Belka jest ostrożniejszy, potrzeba mu wytrycha, czyli słowa "Polska" - i Sienkiewicz mu słowo serwuje. Czyżby...wiedział, że ten fałszywy kluczyk, "dobro Polski", jest konieczny, gdyby jakaś mała pluskiewka...No i ten PiS, który wypędzi inwestorów. Czysta "gra w słówka", potrzebne na ewentualne czerwone paski na dole ekranu.
 
No, cóż - kluczyk okazał się pomocny: to na niego powołuje się premier, mówiąc "zatroskaniu sprawami państwa" w wydaniu plugawego języka consiglieri.

Belce natomiast to wyświechtane w tysiącach kłamliwych przemówień słowo "Polska" daje asmumpt do natychmiastowej decyzji o złamaniu konstytucji. Oczywiście nie za darmo, ale "przecież nie jesteśmy komunistami" - jak mawiał Don Corleone.

Dlaczego Belka, fachowiec i były premier, uważa, że dosypanie pieniędzy partii, która do opisanego stanu państwa doprowadziła, jest pożądane?  Dlaczego bierze udział w tej oszukańczej grze, wiedząc przecież, że chwilowe wrzucenie w wór PO  kaski nie zmieni nic? No, może poza wynikiem wyborów - ale co z tego będzie miała ta Polska, o którą mu przed chwilą chodziło?

Bo od tej operacji ani premierowi, ani rzadzącej kamaryli rozumu i przyzwoitości nie przybędzie. Dlaczego Belka ryzykuje Trybunał Stanu?
Szczerze mówiąc - chyba jestem za głupia, żeby  pojąć, bo tego nie rozumiem. No, ale nie muszę. Oczywiście roi mi się, to, co wszystkim - mariaż z lewicą jest wielce pożądany, gdyby co. Ale co zrobi Belka, jeśli Tusk przerżnie te wybory na amen, a słowa o wygranej PiS staną się ciałem?

Co panowie sobie umyślili? Jaki znaleźli kruczek, aby rzecz stała się niemożliwa? Ile nas to będzie kosztowało?

Za to rozumiem jedno: Rzeczpospolita ZNOWU została potraktowana jak "postaw czerwonego sukna", rozdzierany między lewicą i PO, skądinąd chyba znany Sienkiewiczowi. Więcej - postanowił jej oddać tę "radziwiłłowską" przysługę: wyrywanie konającej poduszki spod głowy, aby krócej się męczyła.

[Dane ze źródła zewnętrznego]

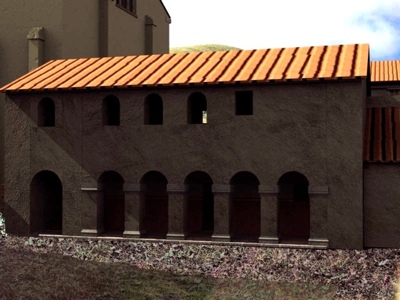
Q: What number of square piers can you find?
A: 6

Od dawna zastanawiam się, dlaczego Tusk, wiedząc przecież, że pali mu się pod tyłkiem - ma jakoś dziwnie drwiąco - spokojną minę. Przecież musi się bać, nie da się już uciec "do Europy", choć takie ładne były perspektywy...Już mniej - wiecej wiem: zawsze jakoś znajdą się ludzie na jego, premierową miarę, którzy gotowi są na wszystko - dla jakiejś doraźnej, partyjnej korzyści. Warunkiem jest, aby ktoś im podrzucił maleńkie słówko "Polska" - do wytarcia gęby na wszelki wypadek.

Konkubinat PO z SLD jest oczywisty i konieczny, kiedy "PiS ma w Cebosie 43%".

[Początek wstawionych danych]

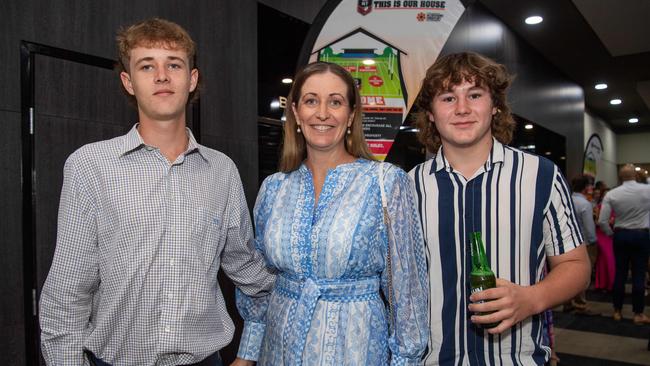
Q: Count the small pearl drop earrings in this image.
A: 2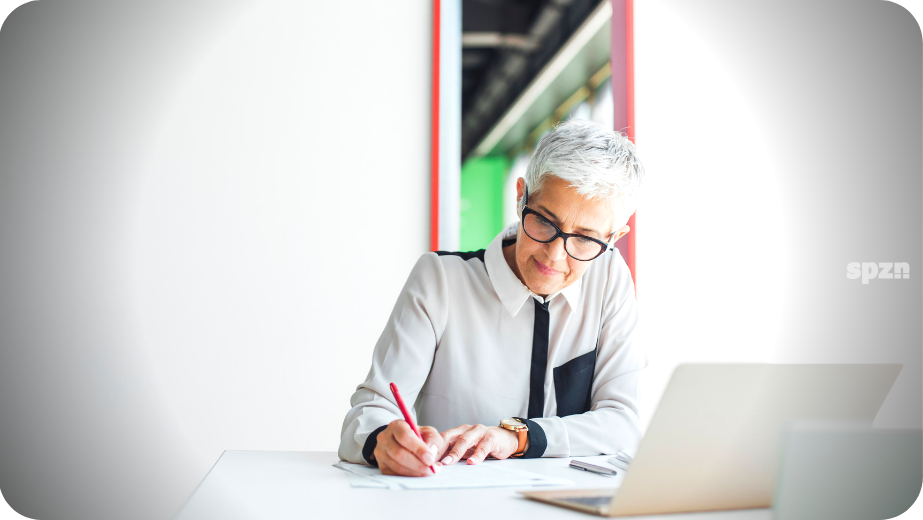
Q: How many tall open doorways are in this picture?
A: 1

Pytanie jest jedno - kto kogo w tym niesakramentalnym, oszukańczym od po czątku związku - najzwyczajniej pożre, bo nie ma siły, aby ustalili jakieś wspólne cele, poza władzą dla samej władzy.

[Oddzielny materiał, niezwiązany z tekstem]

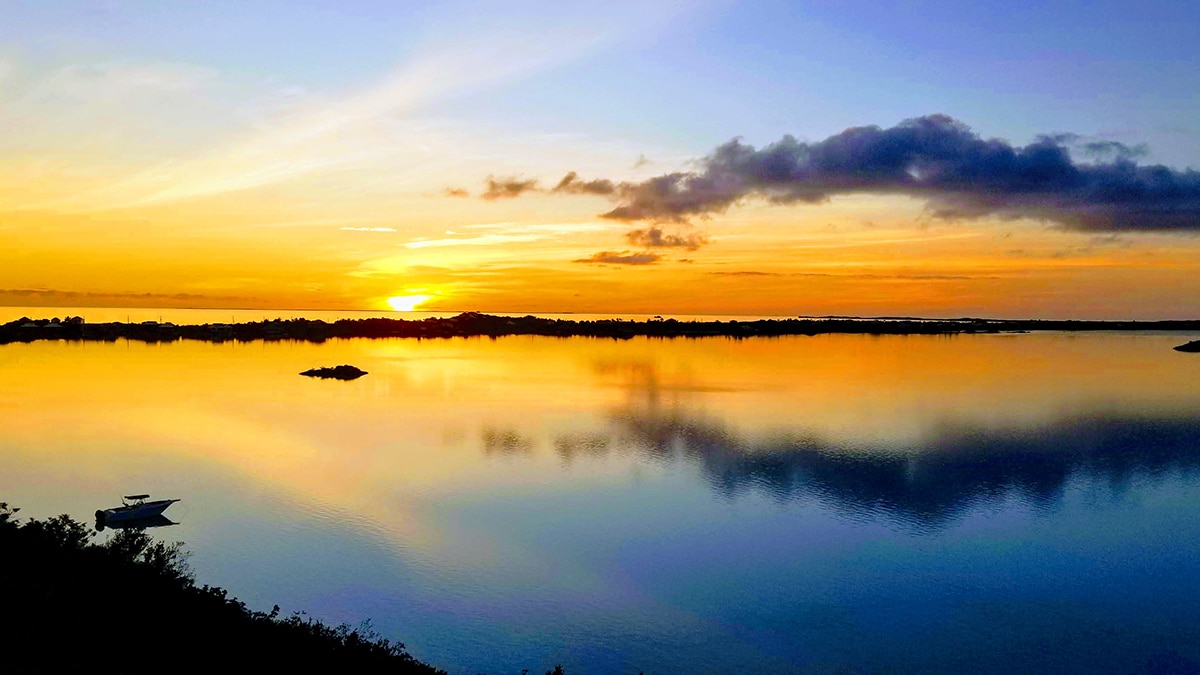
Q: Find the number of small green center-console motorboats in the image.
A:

Belka nie jest partyjny? A, rzeczywiście...Działa  w y ł ą c z n i e  dla idei...I dlatego wodzi za sobą Cytryckiego, NAWET na takie rozmowy.

 Wciąż męczy mnie pytanie, jak czują się w takich rolach potomkowie uczciwych, pięknych, niegdysiejszych Polaków?

Za Wiki:
Jacek Rostowski pochodzi z rodziny polskich emigrantów. Jest wnukiem Jakuba Rothfelda (Rostowskiego), neurologa, profesora Uniwersytetu Jana Kazimierza we Lwowie i Polskiego Wydziału Lekarskiego w Edynburgu[1].
Jego ojciec Roman Rostowski był sekretarzem i tłumaczem Tomasza Arciszewskiego[2], premiera rządu polskiego na uchodźstwie.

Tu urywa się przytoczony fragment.